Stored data

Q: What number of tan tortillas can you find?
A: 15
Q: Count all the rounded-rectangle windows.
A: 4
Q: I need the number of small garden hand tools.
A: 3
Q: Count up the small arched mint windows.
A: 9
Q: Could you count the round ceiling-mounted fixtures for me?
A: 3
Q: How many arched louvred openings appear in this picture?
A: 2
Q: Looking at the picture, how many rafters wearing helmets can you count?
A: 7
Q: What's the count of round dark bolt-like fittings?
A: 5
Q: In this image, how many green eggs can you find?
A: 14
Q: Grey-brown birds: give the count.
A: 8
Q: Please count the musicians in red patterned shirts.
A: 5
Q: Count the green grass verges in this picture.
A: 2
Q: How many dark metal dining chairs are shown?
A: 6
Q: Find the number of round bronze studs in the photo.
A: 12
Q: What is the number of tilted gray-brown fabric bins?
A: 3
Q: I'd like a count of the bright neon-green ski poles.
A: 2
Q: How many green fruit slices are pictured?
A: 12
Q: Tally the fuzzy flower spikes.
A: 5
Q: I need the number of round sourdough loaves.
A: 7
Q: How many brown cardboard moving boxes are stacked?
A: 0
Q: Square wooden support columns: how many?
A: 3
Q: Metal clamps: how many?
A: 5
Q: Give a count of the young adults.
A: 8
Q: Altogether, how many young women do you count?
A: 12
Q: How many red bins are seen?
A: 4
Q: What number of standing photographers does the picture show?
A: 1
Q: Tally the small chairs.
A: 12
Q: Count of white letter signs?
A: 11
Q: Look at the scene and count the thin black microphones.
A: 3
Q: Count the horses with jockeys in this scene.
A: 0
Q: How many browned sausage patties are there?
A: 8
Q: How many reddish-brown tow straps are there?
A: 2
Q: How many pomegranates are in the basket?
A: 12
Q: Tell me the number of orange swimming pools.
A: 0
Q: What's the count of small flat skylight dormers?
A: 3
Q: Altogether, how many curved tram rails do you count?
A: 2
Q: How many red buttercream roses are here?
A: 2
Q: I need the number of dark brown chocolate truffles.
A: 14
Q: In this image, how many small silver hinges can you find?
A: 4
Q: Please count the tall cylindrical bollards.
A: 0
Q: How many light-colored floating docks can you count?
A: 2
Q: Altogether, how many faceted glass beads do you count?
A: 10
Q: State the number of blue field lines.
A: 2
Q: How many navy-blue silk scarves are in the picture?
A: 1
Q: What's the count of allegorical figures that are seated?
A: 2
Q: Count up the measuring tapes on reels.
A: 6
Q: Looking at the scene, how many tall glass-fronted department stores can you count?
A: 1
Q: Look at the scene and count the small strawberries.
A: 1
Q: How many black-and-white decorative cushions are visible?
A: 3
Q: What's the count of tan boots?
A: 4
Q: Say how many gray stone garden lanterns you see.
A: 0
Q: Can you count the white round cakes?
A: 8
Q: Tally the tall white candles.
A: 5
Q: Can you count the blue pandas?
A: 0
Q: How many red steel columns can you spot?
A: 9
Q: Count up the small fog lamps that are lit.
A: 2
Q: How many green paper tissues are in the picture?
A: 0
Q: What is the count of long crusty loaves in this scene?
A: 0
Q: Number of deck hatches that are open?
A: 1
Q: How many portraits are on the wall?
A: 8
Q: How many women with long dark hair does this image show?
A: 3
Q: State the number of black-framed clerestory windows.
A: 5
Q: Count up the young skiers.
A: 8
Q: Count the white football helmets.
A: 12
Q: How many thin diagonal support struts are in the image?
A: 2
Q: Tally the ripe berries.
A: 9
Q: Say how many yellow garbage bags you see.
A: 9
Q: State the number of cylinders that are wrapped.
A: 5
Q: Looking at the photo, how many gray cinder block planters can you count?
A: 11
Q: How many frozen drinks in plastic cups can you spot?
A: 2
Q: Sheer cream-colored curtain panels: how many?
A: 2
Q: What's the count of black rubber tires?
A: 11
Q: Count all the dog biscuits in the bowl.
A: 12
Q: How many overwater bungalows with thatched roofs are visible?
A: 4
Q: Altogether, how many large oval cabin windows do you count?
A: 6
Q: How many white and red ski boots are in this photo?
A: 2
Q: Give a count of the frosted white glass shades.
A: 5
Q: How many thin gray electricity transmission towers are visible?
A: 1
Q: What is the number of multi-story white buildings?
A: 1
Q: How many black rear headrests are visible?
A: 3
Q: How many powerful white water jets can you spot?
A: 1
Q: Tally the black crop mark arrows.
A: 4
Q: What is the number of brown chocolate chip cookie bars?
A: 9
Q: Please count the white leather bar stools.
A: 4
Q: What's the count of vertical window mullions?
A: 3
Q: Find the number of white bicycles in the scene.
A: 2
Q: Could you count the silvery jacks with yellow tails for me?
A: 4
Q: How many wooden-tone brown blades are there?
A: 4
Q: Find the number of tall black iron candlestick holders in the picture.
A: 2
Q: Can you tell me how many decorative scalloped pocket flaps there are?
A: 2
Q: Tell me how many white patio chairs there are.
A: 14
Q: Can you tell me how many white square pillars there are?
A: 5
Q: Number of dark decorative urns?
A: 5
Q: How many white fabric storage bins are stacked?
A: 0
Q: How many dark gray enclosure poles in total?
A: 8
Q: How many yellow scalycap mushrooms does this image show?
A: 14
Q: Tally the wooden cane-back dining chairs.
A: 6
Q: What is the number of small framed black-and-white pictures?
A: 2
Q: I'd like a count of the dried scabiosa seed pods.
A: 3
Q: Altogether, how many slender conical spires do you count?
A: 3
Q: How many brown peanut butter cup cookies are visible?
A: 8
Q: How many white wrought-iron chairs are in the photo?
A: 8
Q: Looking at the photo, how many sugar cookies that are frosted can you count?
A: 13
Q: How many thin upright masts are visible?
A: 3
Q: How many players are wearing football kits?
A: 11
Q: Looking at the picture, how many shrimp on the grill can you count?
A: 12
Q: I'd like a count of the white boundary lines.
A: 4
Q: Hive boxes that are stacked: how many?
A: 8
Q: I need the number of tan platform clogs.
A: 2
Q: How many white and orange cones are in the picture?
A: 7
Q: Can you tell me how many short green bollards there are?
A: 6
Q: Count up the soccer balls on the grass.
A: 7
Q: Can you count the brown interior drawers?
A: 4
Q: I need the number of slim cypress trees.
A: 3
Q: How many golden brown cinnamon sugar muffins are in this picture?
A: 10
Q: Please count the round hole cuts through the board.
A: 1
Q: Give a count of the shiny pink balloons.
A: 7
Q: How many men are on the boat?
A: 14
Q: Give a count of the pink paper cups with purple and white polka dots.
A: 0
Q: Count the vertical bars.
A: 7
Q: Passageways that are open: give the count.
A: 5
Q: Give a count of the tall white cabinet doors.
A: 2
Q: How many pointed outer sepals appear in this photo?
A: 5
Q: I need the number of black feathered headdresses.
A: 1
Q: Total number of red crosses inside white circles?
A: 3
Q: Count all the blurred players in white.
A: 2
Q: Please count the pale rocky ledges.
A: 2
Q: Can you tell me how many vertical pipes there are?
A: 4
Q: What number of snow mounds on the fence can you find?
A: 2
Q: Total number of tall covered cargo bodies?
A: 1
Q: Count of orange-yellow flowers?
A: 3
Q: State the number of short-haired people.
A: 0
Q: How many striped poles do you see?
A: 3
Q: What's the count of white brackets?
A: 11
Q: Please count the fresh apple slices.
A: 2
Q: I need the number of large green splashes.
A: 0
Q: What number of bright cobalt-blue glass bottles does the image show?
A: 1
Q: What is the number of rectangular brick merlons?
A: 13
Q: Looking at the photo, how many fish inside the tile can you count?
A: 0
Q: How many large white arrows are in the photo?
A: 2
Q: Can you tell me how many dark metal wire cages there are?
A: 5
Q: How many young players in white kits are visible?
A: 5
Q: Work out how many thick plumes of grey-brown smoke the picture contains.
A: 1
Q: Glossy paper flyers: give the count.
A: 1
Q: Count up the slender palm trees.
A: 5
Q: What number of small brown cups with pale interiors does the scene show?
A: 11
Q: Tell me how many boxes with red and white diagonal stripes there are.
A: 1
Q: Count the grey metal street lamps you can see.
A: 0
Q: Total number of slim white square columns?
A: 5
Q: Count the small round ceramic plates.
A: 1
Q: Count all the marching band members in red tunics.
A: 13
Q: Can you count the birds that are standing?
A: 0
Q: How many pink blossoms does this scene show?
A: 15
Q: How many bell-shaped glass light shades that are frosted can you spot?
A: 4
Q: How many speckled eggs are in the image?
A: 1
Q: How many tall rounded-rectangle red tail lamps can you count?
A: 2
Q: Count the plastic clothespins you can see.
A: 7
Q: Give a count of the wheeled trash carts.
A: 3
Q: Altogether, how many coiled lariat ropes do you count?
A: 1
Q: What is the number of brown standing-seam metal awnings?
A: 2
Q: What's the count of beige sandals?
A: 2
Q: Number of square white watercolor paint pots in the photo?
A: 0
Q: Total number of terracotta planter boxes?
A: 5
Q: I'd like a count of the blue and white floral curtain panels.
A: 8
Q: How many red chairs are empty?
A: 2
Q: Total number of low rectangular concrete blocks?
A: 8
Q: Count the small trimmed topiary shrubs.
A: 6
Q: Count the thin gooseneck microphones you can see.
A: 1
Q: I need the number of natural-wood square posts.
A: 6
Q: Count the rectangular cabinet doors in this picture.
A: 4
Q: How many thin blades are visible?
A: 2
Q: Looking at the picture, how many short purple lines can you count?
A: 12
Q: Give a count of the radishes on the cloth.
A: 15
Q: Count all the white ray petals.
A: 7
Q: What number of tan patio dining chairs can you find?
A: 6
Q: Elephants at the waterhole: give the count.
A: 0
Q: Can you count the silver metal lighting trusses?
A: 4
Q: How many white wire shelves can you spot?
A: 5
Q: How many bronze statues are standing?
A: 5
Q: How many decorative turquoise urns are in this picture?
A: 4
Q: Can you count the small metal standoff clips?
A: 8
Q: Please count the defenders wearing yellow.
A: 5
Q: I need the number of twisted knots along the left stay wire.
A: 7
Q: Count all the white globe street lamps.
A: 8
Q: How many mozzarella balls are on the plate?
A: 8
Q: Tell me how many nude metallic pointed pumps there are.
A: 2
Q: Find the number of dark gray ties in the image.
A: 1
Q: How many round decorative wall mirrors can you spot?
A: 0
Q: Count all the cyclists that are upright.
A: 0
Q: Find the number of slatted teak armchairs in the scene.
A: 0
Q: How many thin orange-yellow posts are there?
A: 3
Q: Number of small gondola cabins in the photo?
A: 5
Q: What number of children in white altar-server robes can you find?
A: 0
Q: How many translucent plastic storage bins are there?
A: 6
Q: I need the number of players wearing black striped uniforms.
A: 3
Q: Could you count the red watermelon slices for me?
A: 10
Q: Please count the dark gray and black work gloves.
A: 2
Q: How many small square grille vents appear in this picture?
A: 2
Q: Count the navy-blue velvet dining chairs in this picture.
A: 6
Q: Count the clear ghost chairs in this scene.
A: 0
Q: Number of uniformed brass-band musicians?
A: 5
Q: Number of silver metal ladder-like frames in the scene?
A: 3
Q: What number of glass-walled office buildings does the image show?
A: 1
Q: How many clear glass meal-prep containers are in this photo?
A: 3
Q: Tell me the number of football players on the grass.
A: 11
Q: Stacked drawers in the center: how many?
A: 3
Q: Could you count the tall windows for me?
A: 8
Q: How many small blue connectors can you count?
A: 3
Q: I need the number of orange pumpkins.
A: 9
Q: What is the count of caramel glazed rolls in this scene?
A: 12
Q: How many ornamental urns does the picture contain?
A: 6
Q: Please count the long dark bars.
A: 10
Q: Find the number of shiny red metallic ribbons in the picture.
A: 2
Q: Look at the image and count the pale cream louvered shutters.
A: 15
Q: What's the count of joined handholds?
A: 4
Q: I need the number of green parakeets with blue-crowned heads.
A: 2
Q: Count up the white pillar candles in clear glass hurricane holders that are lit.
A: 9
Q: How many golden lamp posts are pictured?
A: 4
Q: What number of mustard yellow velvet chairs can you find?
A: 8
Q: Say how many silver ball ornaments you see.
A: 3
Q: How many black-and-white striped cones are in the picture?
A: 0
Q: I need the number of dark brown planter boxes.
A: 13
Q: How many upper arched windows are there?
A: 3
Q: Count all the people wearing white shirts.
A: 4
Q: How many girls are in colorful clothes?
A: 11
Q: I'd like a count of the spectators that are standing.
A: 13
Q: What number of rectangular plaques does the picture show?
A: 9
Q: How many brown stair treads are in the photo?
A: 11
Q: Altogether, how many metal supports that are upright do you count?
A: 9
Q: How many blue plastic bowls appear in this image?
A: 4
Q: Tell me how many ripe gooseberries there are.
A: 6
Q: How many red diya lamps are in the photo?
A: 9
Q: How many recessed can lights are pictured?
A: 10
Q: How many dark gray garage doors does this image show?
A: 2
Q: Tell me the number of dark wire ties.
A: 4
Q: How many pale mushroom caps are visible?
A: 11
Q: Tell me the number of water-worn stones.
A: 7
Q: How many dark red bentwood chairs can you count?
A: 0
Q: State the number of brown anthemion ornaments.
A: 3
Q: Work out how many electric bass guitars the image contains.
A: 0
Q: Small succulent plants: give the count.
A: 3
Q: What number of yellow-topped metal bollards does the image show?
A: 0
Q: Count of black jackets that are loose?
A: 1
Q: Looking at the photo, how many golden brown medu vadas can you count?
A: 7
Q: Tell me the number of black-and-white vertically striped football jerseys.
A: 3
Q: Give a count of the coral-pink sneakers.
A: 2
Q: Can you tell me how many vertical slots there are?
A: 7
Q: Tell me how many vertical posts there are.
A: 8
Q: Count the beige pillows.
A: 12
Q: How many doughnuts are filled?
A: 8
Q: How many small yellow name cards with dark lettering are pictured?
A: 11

EXERCISE REQUIREMENTS:
If a line in the records contains the word "cabinet", copy it out.

TASK ANSWER:
Q: Give a count of the tall white cabinet doors.
Q: Count the rectangular cabinet doors in this picture.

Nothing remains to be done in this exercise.